### SUPPLIED RECORDS
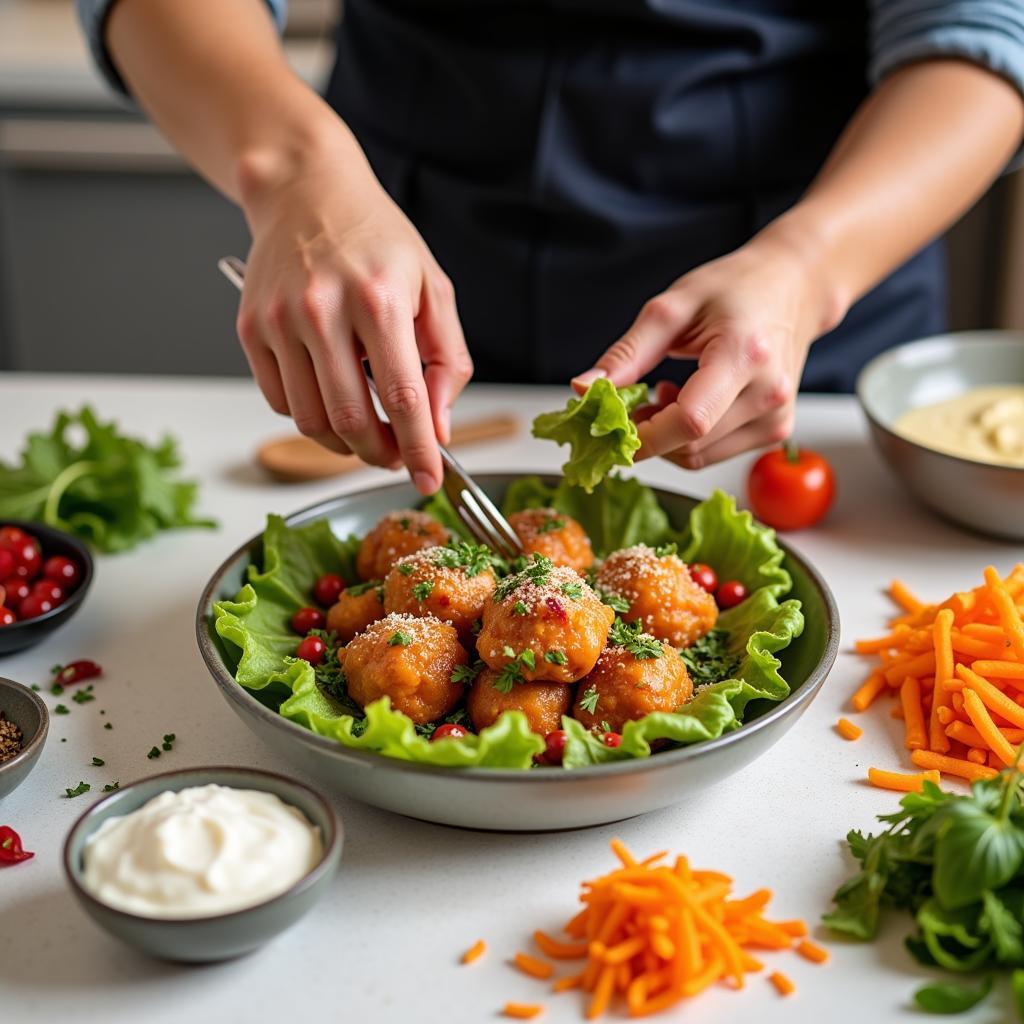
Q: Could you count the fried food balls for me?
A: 9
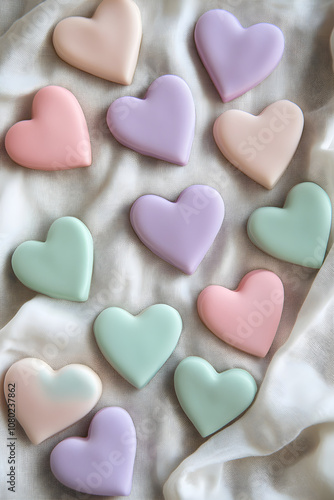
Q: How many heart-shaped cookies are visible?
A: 13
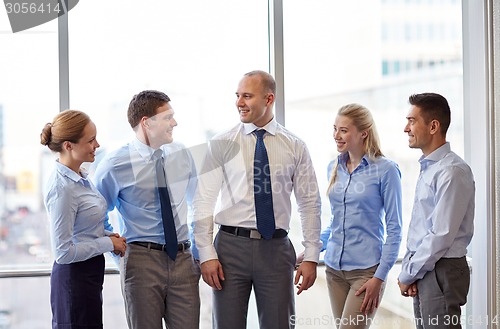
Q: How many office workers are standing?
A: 5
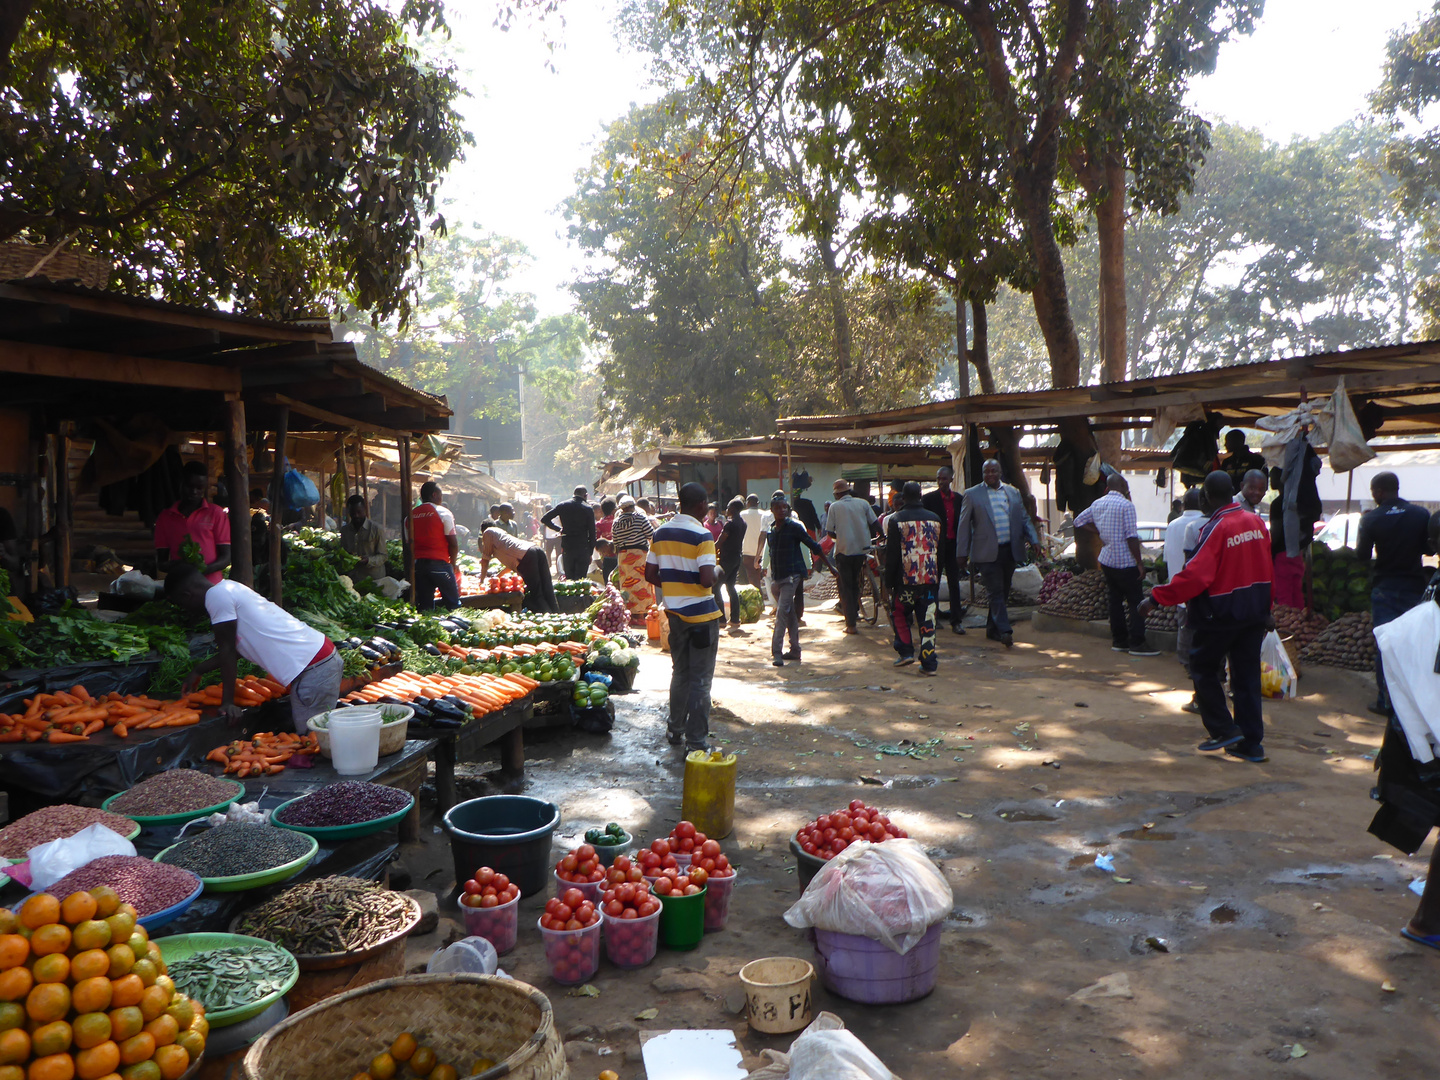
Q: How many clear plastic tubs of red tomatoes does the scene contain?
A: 8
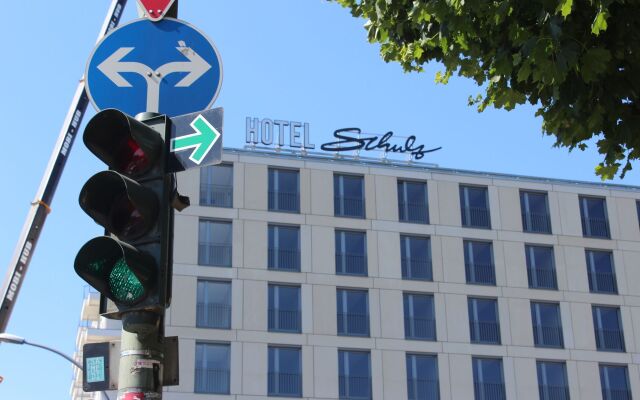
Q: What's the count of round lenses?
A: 3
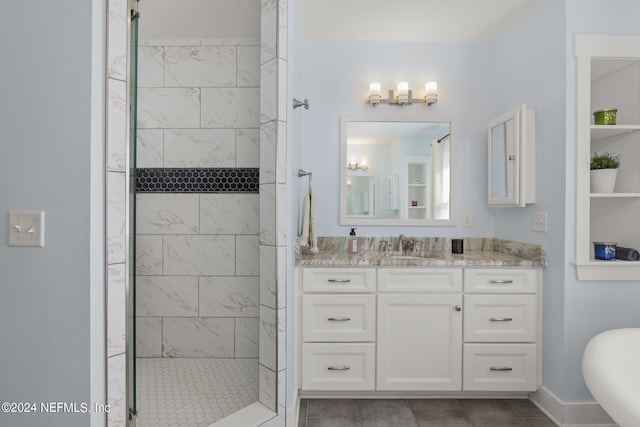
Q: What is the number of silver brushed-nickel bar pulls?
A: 6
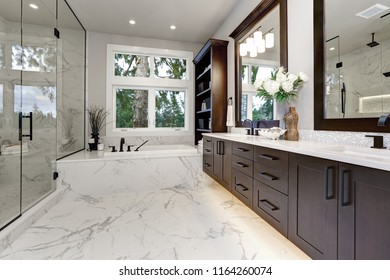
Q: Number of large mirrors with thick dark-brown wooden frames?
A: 2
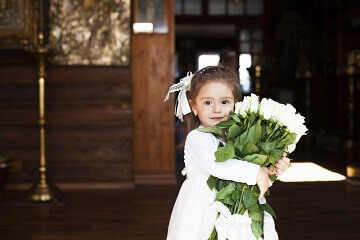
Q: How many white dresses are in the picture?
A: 1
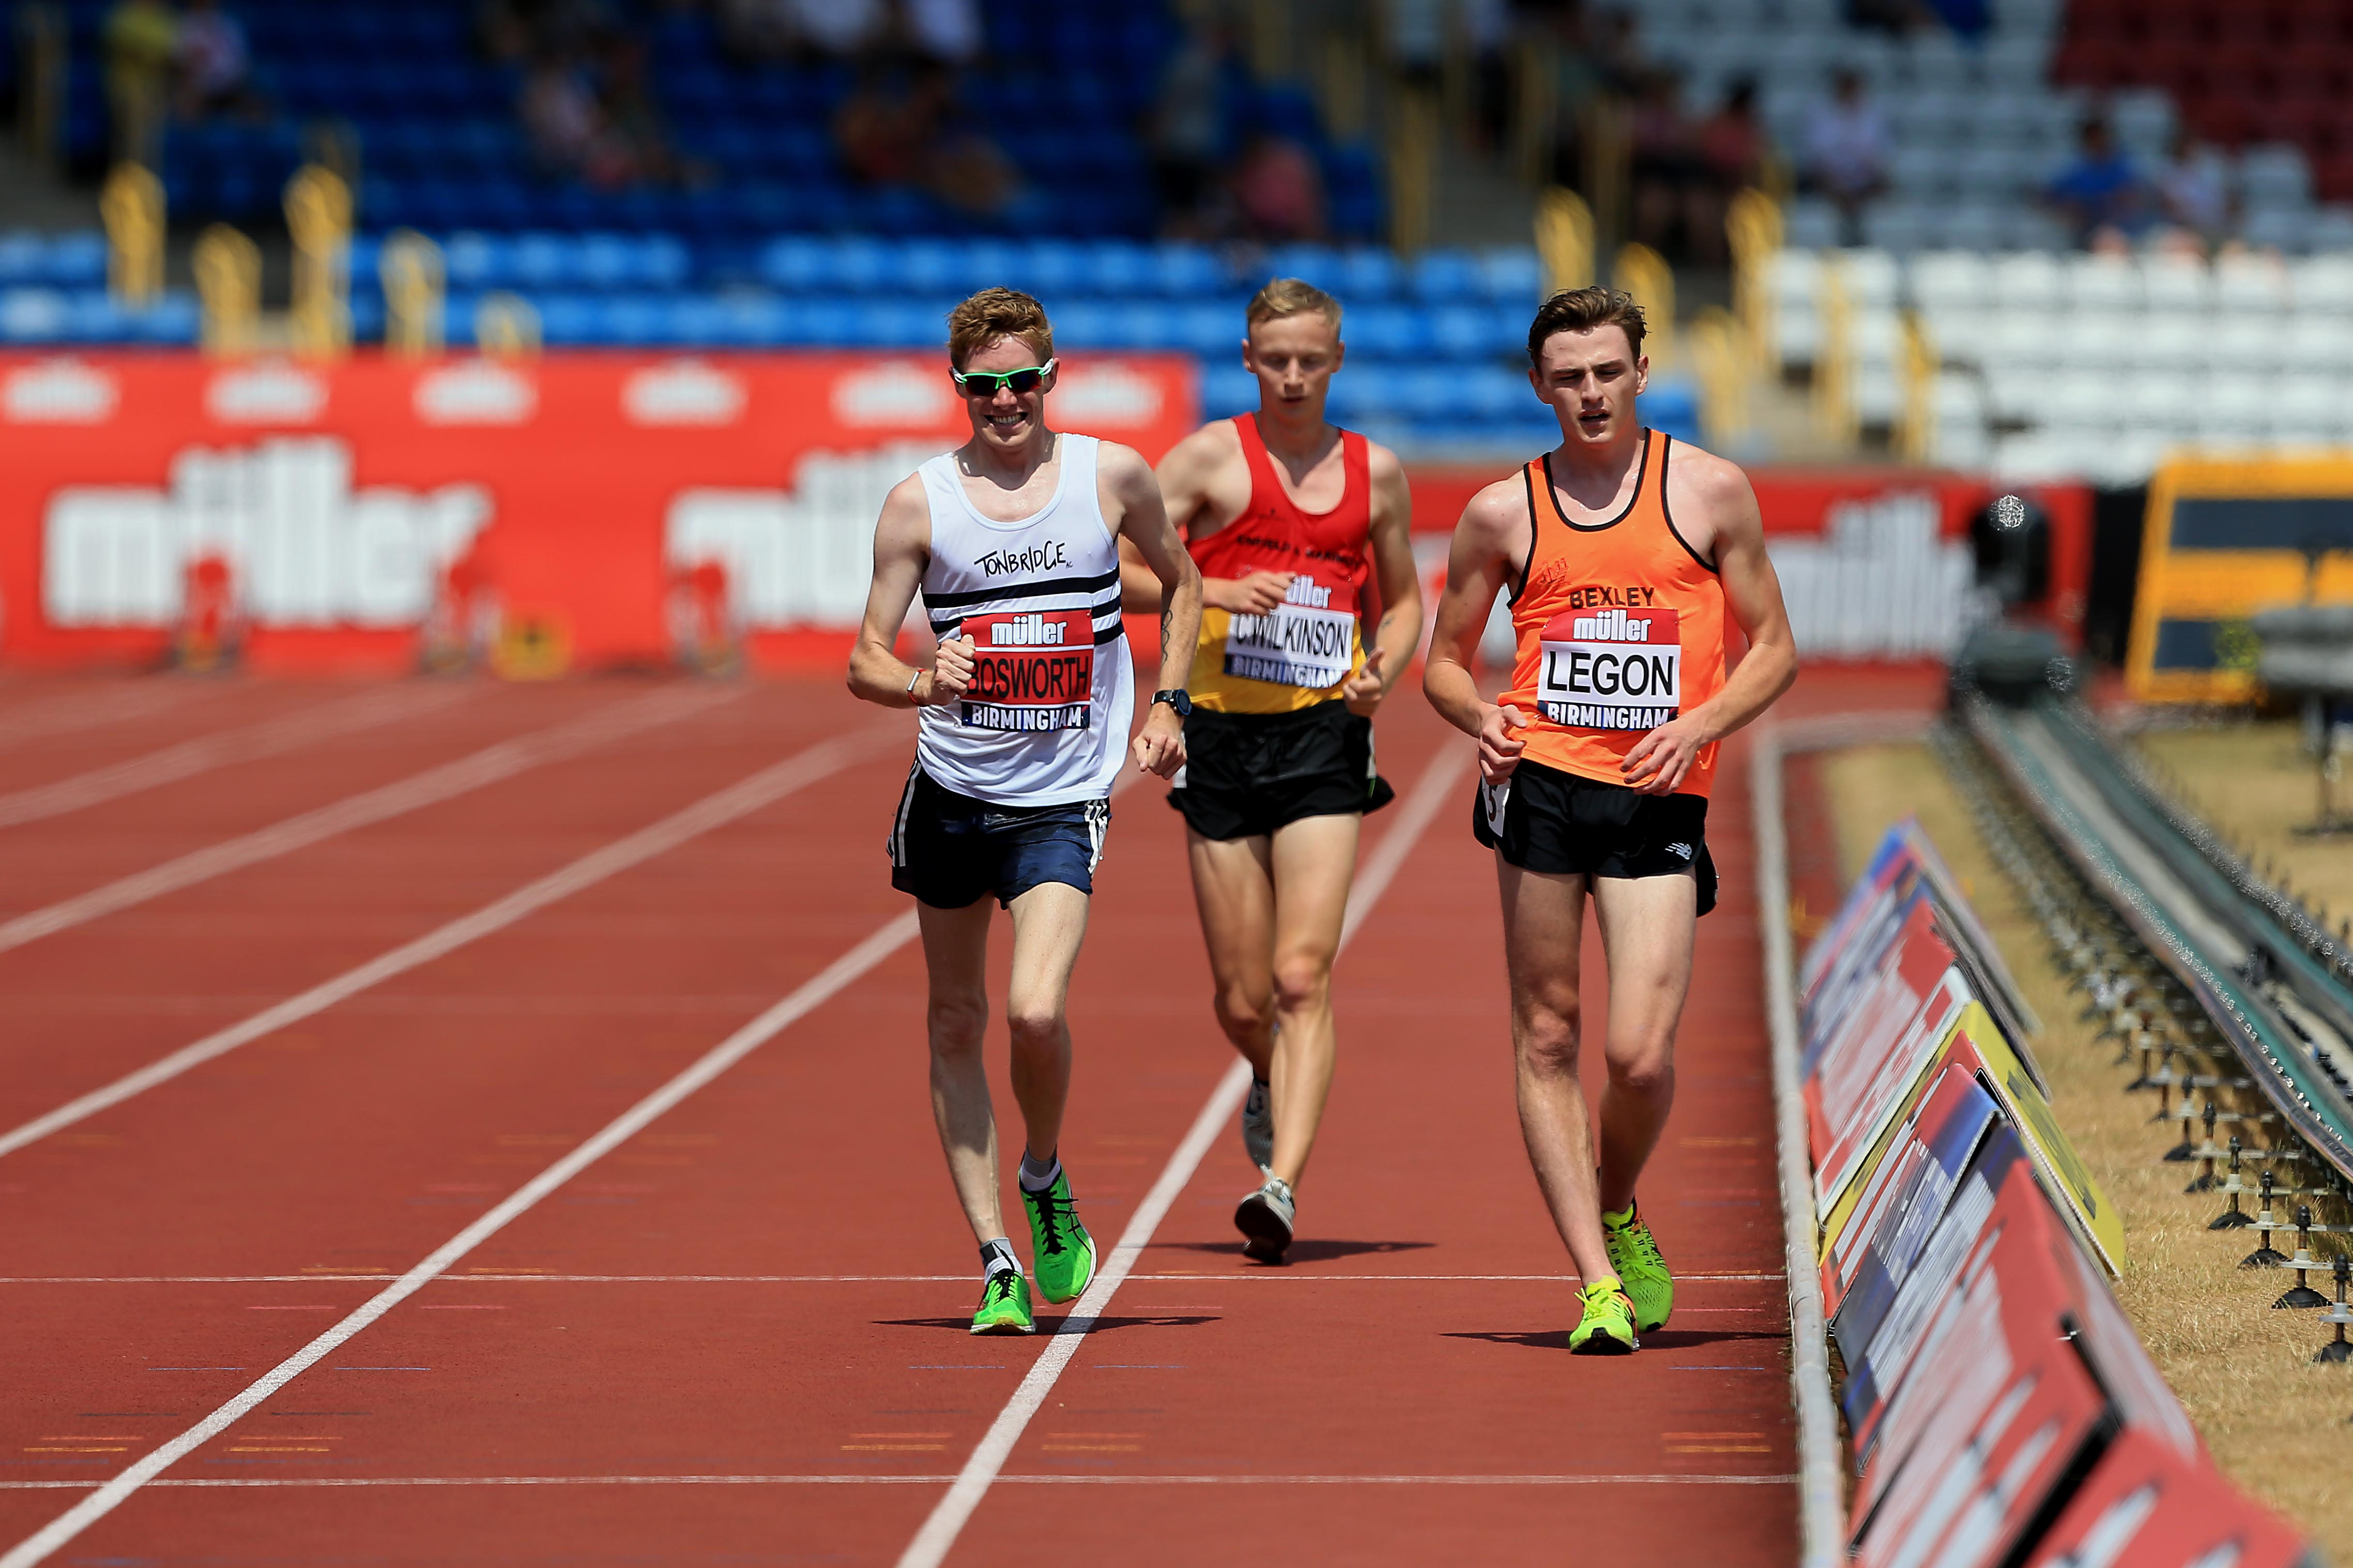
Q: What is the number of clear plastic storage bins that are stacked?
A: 0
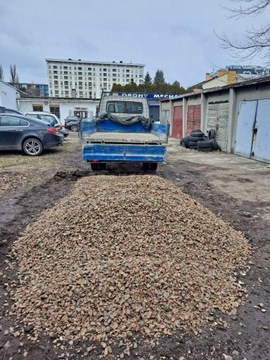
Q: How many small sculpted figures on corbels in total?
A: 0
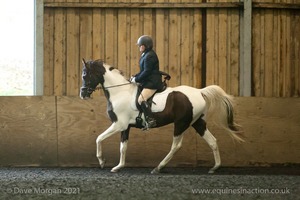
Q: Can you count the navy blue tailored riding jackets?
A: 1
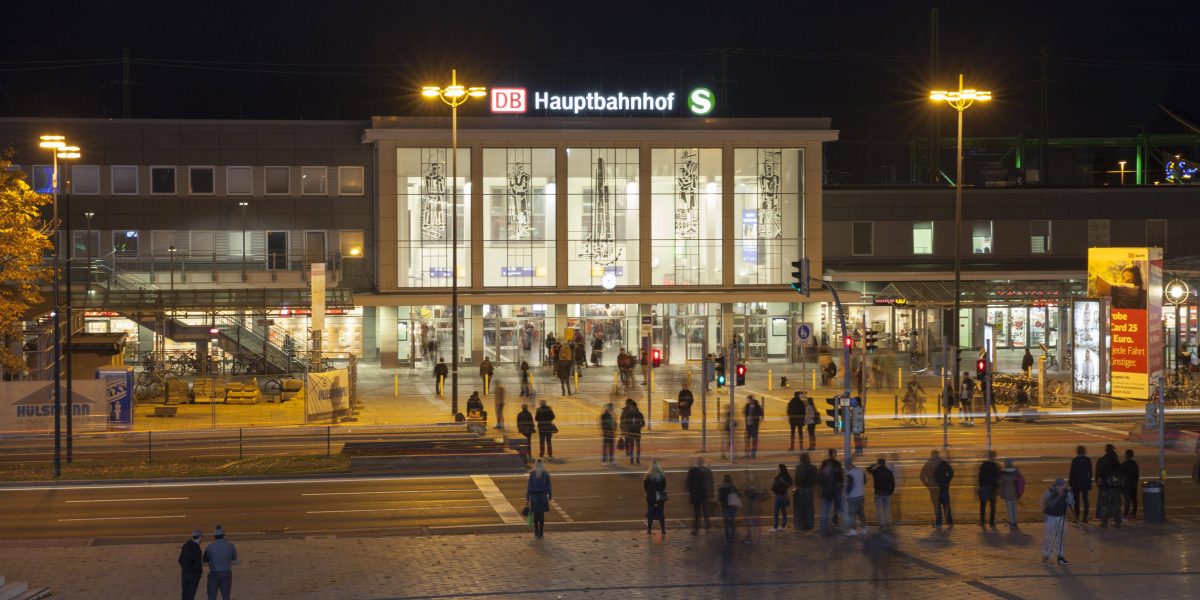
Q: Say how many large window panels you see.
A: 5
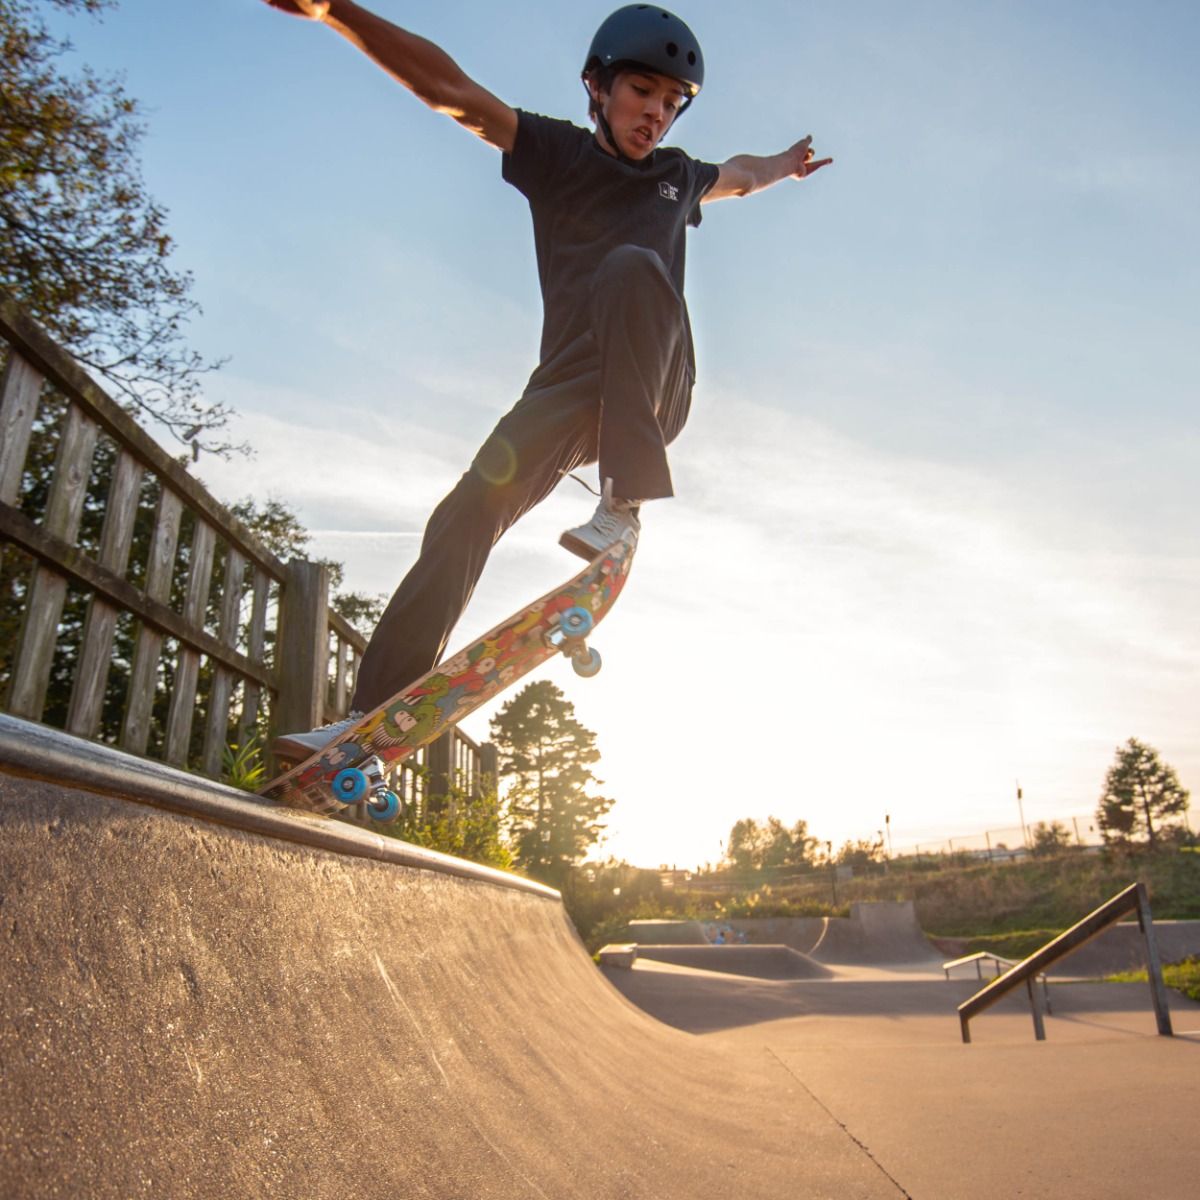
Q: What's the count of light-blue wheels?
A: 4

### WORK ITEM
When copying the listing, print each line exactly but leave out every picture.

### THE COMPLETED TASK
Q: Could you count the fried food balls for me?
A: 9
Q: How many heart-shaped cookies are visible?
A: 13
Q: How many office workers are standing?
A: 5
Q: How many clear plastic tubs of red tomatoes does the scene contain?
A: 8
Q: What's the count of round lenses?
A: 3
Q: What is the number of silver brushed-nickel bar pulls?
A: 6
Q: Number of large mirrors with thick dark-brown wooden frames?
A: 2
Q: How many white dresses are in the picture?
A: 1
Q: What is the number of clear plastic storage bins that are stacked?
A: 0
Q: How many small sculpted figures on corbels in total?
A: 0
Q: Can you count the navy blue tailored riding jackets?
A: 1
Q: Say how many large window panels you see.
A: 5
Q: What's the count of light-blue wheels?
A: 4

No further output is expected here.